◆ HOW TO COMPLETE THIS TASK: In the material below, find each line with the string "piers" and copy it.

◆ THE DATA:
◇ ◇ ◇ ◇

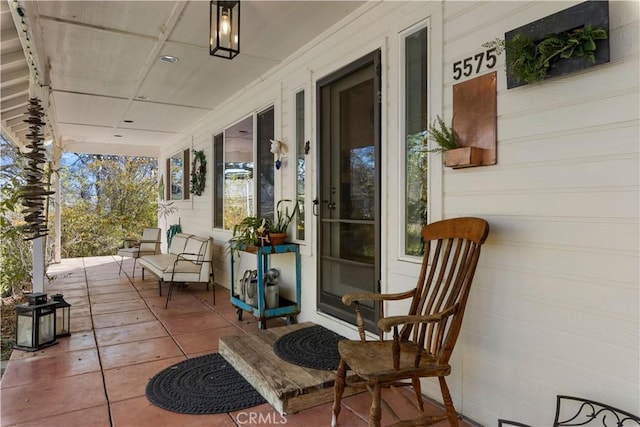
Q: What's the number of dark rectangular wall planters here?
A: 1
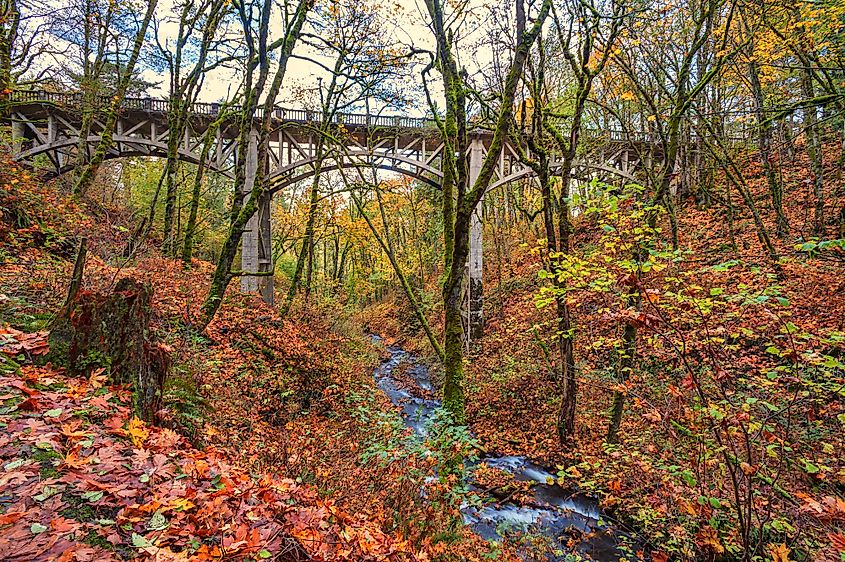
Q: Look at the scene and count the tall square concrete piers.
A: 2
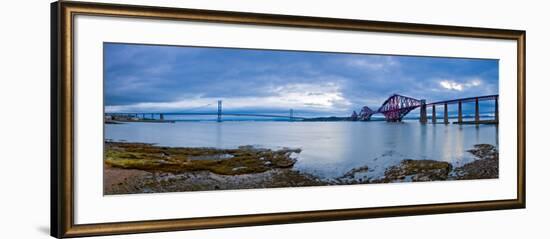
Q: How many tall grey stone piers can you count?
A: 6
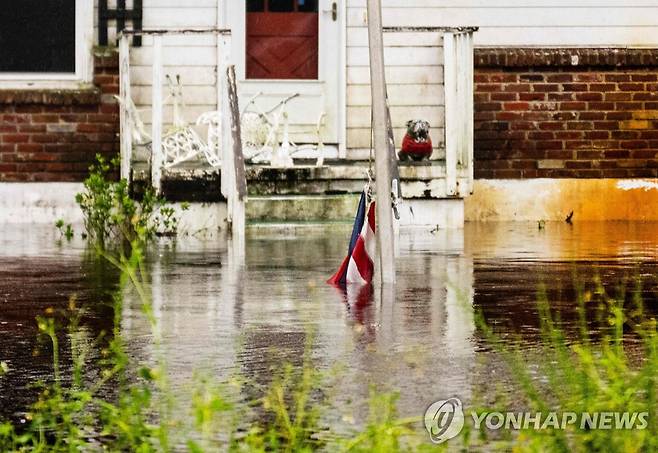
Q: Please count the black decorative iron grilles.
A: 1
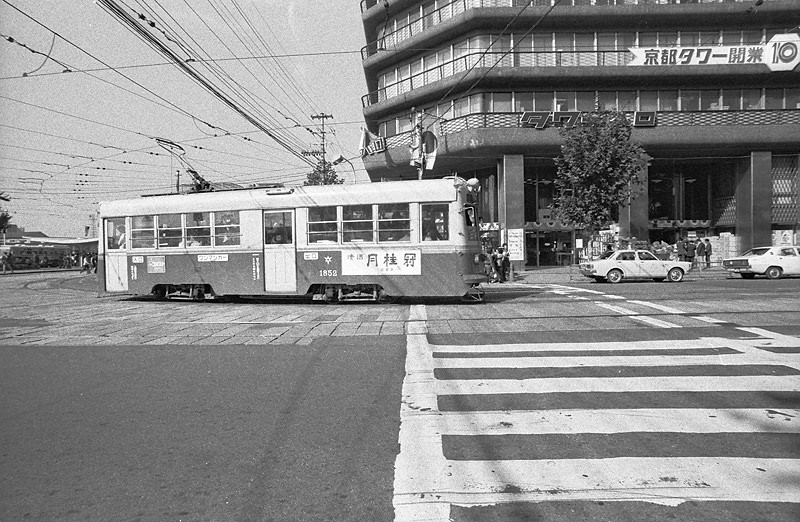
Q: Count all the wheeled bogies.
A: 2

◇ ◇ ◇ ◇

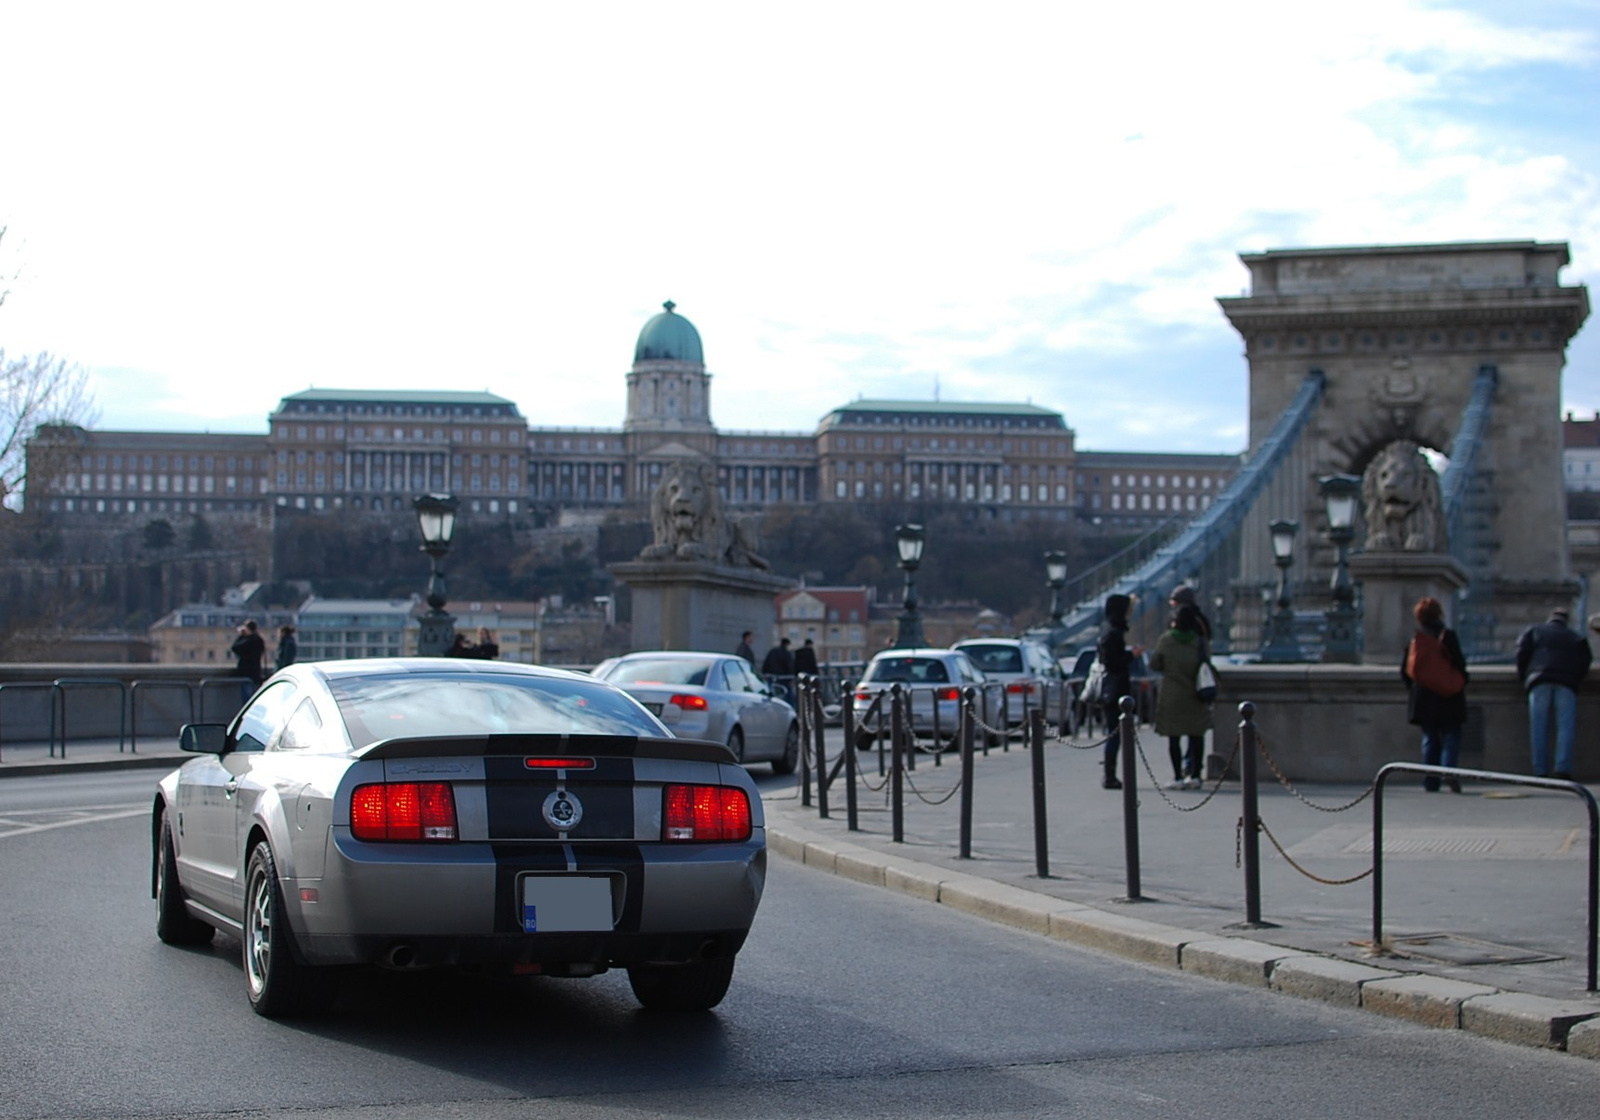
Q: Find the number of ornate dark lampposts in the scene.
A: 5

◇ ◇ ◇ ◇

◆ ANSWER BOX:
Q: Look at the scene and count the tall square concrete piers.
Q: How many tall grey stone piers can you count?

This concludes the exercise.